In First-Year Seminar, we will ponder the relationship between private and public narratives and forms of representation in a range of texts and cultural traditions. While it is impossible to reduce a matter of such complexity and breadth to a set of goals and procedures, we will read core texts that, individually and collectively, engage in a vigorous dialogue over such questions as: What are the claims that political and social responsibilities make upon an individual’s quest for self-understanding? At what point should the conscientious citizen sacrifice such a quest in the name of a collective identity? How does scientific inquiry into the nonhuman natural world connect with what are felt to be deeply human issues? How does the link between a private and public understanding of the self also implicate a spiritual exploration, especially the question of the eternity of the soul or the lack thereof? Finally, how do study and close reading, the foundational activities of First-Year Seminar, shape those personal and public narratives that are the focus of our attention? Together, we will explore these and related questions during a yearlong conversation about singularly demanding texts—texts defined as much by their differences as by their common drive toward fathoming how individual narratives can move beyond the self and into the realms of citizenry, community, country, even identification with humankind writ large.

Texts for spring 2010:

Locke, Second Treatise on Government

Rousseau, Social Contract

Shelley, Frankenstein

Marx, Communist Manifesto

Darwin, Origin of the Species

Nietzsche, Genealogy of Morals

Du Bois, Souls of Black Folk

Freud, Three Case Histories

Woolf, To the Lighthouse; or Achebe, Things Fall Apart; or Levi, Periodic Table


PHYS 142 Introduction to Physics II

Part II of a calculus-based survey which will focus on electricity and magnetism, light, electromagnetic radiation, and optics. The course stresses ideas - the unifying principles and characteristic models of physics. Labs develop the critical ability to elicit understanding of our physical world.

MATH 142 A Calculus II

This course, a continuation of Calculus I, reinforces the fundamental ideas of the derivative and the definite integral. Topics covered include L'Hopital's rule, integration techniques, improper integrals, volumes, arc length, sequences and series, power series, continuous random variables, and separable differential equations.
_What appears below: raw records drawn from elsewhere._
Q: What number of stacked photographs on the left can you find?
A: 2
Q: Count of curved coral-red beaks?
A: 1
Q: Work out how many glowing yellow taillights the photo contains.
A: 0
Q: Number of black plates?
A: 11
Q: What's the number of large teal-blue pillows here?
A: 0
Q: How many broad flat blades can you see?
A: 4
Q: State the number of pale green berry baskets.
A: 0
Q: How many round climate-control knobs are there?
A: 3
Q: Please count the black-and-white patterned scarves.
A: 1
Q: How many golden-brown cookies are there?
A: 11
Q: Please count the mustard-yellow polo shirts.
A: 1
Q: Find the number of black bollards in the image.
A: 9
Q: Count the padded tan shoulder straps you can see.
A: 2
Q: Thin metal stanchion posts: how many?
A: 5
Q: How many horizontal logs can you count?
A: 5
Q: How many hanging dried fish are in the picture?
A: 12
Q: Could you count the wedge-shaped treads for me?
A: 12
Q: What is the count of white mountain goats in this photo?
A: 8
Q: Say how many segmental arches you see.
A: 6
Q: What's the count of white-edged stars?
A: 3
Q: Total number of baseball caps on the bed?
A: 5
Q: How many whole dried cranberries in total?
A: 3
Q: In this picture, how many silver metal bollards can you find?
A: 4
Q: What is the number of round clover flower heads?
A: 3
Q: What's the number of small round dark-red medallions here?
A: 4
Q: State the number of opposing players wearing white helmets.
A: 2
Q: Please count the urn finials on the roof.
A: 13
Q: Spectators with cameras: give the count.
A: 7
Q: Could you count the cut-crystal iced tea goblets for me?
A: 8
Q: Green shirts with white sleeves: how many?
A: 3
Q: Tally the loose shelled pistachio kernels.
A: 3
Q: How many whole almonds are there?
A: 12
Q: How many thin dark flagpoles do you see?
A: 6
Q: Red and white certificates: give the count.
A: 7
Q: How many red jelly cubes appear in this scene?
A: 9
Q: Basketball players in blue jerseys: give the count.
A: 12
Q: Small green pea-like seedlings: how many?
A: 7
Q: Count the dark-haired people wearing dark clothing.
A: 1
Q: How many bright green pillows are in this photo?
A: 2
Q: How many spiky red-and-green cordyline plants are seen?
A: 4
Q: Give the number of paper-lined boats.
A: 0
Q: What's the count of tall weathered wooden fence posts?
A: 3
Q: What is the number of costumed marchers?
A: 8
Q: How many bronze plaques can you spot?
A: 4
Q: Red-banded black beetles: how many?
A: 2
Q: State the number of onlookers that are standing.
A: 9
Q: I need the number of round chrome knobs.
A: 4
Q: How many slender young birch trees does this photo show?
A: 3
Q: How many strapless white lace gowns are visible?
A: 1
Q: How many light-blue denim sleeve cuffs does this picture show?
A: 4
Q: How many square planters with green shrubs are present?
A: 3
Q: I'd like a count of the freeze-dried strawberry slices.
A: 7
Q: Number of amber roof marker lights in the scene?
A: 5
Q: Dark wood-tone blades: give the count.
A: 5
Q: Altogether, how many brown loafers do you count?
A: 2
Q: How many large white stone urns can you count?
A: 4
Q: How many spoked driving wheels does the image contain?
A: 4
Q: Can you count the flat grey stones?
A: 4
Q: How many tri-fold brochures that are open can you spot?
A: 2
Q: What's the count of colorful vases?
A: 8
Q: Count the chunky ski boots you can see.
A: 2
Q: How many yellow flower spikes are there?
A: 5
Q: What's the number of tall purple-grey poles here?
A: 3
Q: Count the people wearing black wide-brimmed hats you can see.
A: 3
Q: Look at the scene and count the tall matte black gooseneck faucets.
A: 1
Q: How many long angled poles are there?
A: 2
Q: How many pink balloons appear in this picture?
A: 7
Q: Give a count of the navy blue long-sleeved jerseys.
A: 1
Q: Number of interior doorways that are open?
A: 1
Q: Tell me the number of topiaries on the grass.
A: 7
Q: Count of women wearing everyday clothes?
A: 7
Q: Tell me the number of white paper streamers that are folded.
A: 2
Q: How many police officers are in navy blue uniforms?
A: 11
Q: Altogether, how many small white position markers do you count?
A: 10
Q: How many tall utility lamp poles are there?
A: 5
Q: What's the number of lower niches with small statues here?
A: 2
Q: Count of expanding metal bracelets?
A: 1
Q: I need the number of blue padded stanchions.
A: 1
REL 286 Science and the Sacred: Exploring the Intersection between Religion and Rationality

This course will examine a number of important, contemporary issues at the intersection between religion and science. Scientific thinking about God, religious responses to cosmology and evolution, and the writings of both scientists on religion and religionists on science will be included. We will focus on attempts to learn about religion from science, and about science from religion, and on the different methodologies, assumptions, and entailments of the two disciplines.

Tuesday, December 8, 2009

class

the class i am most excited about for next semester

Science and the Sacred: Exploring the Intersection between Religion and Rationality
This course will examine a number of important, contemporary issues at the intersection between religion and science. Scientific thinking about God, religious responses to cosmology and evolution, and the writings of both scientists on religion and religionists on science will be included. We will focus on attempts to learn about religion from science, and about science from religion, and on the different methodologies, assumptions, and entailments of the two disciplines.

Friday, November 20, 2009

stargon at night

from the night of the recent meteor shower at around 3AM

Thursday, November 12, 2009

spring course list posted


what should i take next semester

inferno XVI (46-51)

Had I been sheltered from the fire
I would have thrown myself among them,
and I believe my teacher would have let me.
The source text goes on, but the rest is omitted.